Kamis, 16 Desember 2010

Characteristics of Living Organism

All living organism, whether they are single-celled, many-celled, plants or animals, do the following things :
1.       Feeding
All living organism need food. Some of this food is used to make new tissue for growth and replacement but most of it is used to provide energy.
Types of nutrition :
a.       Autotrophic organism (Autotrophs)
Build up all the organic molecules they need from simple inorganic substances.
Ex : plants in any ecosystem, it is the autothroph which are the producers.
b.      Heterotrophic organism (Heterotrophs)
Use ready make organic compounds as their food source. These organic compounds will have been made, originally by autotrophic organisms (mainly plants)
The heterotrophs digest the organic compounds to simpler substances and absorb the products into their bodies.
Animal, fungi, and some bacteria and protists are heterotrophs.
Animal take in food, in the form of complex organic molecules (carbohydrates, lipid, and protein) and digest them to simpler compounds (glucose and amino acid) which can be absorbed.
Fungi and heterotrophic bacteria also digest their food source but do so by a process of external digestion.
1)      Saprotrophs
These are organisms which feed on dead and decaying matter. Often they release digestive enzymes into their food and absorb the soluble products back into their bodies. Bacteria and fungi are examples of saprotrophs which digest dead wood, rotting vegetation or the humus in the soil.
2)      Parasites
A parasite is an organism which derives its food from another organism, called the host, while the host is still alive
a)      Ectoparasites live, for most of their life cycle, on the surface of their host.
b)      Endoparasites live inside the host
A tapeworm is an endoparasite living in the intestine of a vertebrate host and absorbing the host’s digested food
A flea is an ectoparasite which lives in the fur or feathers or mammals or birds and sucks blood from the skin.
An aphid (greenfly) is a parasite on plants and sucks food from the veins in their leaves or stems.

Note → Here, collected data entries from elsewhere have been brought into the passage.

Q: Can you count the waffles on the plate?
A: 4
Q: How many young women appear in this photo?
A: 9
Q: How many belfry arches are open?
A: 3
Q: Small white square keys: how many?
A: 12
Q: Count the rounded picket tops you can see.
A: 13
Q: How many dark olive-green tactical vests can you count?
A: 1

2.       Breathe/Breathing/Respiration

Breathe                                >> they take in oxygen and give out carbondioxide. This exchange of gases
      takes place between the organism an the air or between the organism and
      water. The oxygen is used for respiration.

Respire                                 >> They break down food to obtain energy.

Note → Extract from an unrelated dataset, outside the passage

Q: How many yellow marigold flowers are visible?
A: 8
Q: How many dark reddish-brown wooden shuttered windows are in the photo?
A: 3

Respiration                          >>The process by which energy is produced from food 
                                            >>The chemical process which takes place in cells

1)      Aerobic Respiration
Aerobic means that oxygen is needed for this chemical reaction.
The process is called oxidation and the food is said to be oxidized.
The process is :
C6H1206 + 6O2 à 6CO2 + 6H2O + energy
Aerobic respiration takes place in mitochondria. The mitochondria generate a compound called ATP, which is used by the cell as the source of energy for driving other chemical reactions in the cytoplasm and nucleus.

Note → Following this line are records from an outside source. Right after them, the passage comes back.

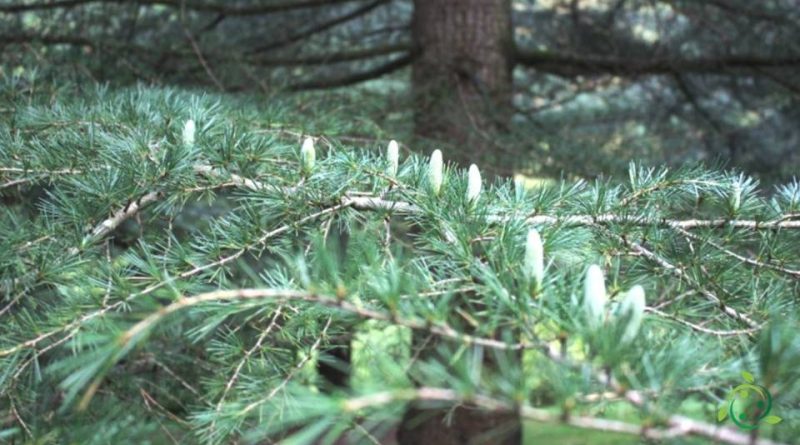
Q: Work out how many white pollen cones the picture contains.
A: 8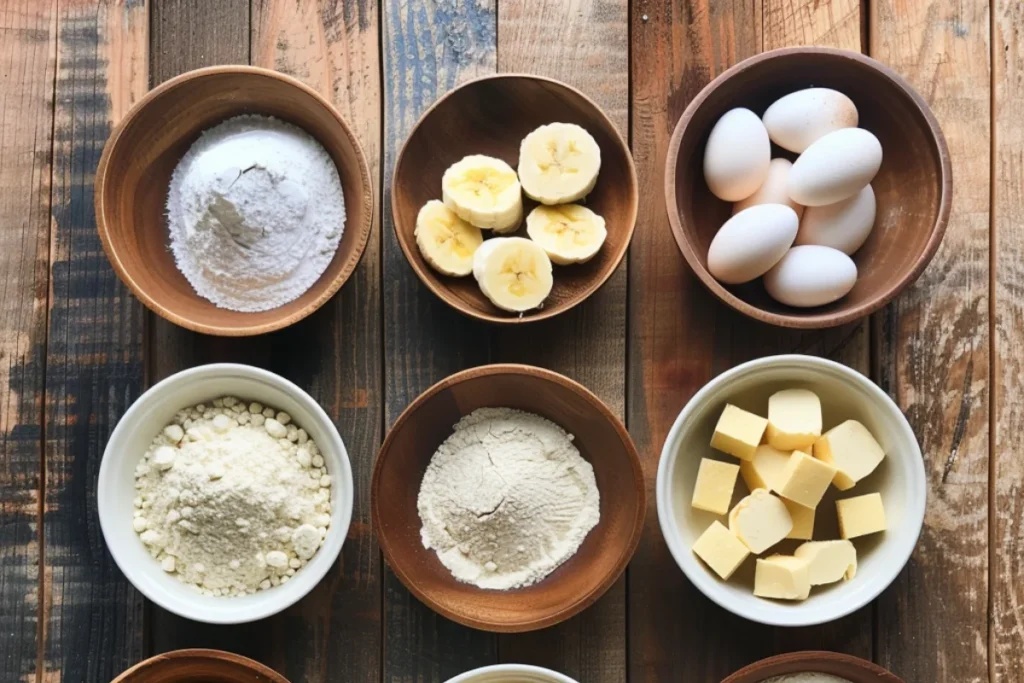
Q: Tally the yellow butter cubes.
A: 12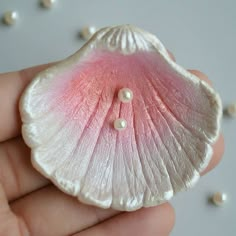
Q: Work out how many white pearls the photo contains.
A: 7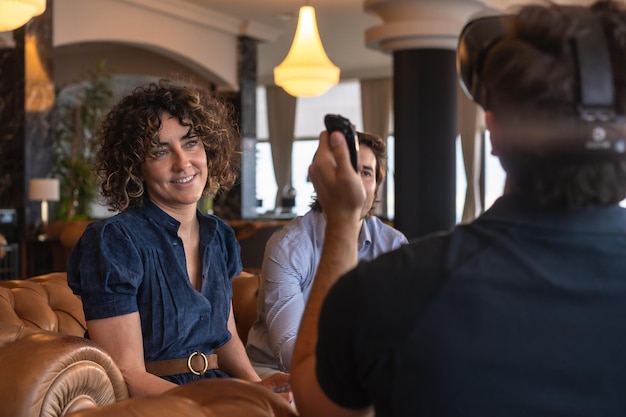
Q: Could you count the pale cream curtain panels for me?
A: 3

2)      Anaerobic Respiration
Anaerobic means in the absence of oxygen.
In this process, energy is still released from food by breaking it down chemically but the reactions do not use oxygen though they do often produce carbondioxide.
Example : Fermentation
C6H1206 -> 2C2H5OH + 2CO2 + energy
Fermentation is the action of yeast on sugar solution to produce alcohol.

3.       Grow and Development

Growth è is the process of biological change happening in organism, which is the increment of size
         (volume, mass, and height) that has irreversible properties (cannot go back to the initial
        condition)

Development è is the specialization of cells to be certain structure and function.

The development cannot be measured, but it can be seen from the change of shape and maturity level.




4.       Reproduction

Every living organism produces other organisms, or offspring, of the same kind. This process is called reproduction. Only living organisms can reproduce. Livingthing reproduce in many different ways. However, there are two basic forms of reproduction. Sexual reproduction usually requires two parents. Asexual reproduction requires only one.

5.       Respond to stimuli or irritability

All living things react to stimuli. Stimuli are changes in the environment, or surroundings of living organisms. Some common stimuli that affect plants and animals are light and temperature. The action or movement of the organisms caused by the stimulus is called response. The zbility of an organism to respond to a stimuli is called irritability.

6.       Movement

Locomotion refers to the movement of an organism from place to place. Movement refers to a change in position of any part of an organism body, but does not necessarily involve locomotion. Chewing, breathing, the heart beat and blinking are all examples of movement in humans.

7.       Excretion

Many chemical reaction take place inside the cell of an organism in order to keep it alive. Some products of these reactions are poisonous and must be removed from the body. For example, the break down of glucose during respiration produces carbondioxide. This carried away by the blood and removed in the lungs. Excess amino acids are deaminated in the liver to form glycogen and urea. The urea is removed from the tissues by the blood and expelled by kidneys.

Urea and similar waste products, like uric acid from the breakdown of proteins, contain the element nitrogen. For this reason they are often called nitrogenous waste products.

During feeding, more water and salts are taken in with the food than are needed by the body. So these excess substances need to be removed as fast as they build up.
The nitrogenous waste products, excess salts and spent hormones are excreted by the kidneys as a watery solution called urine.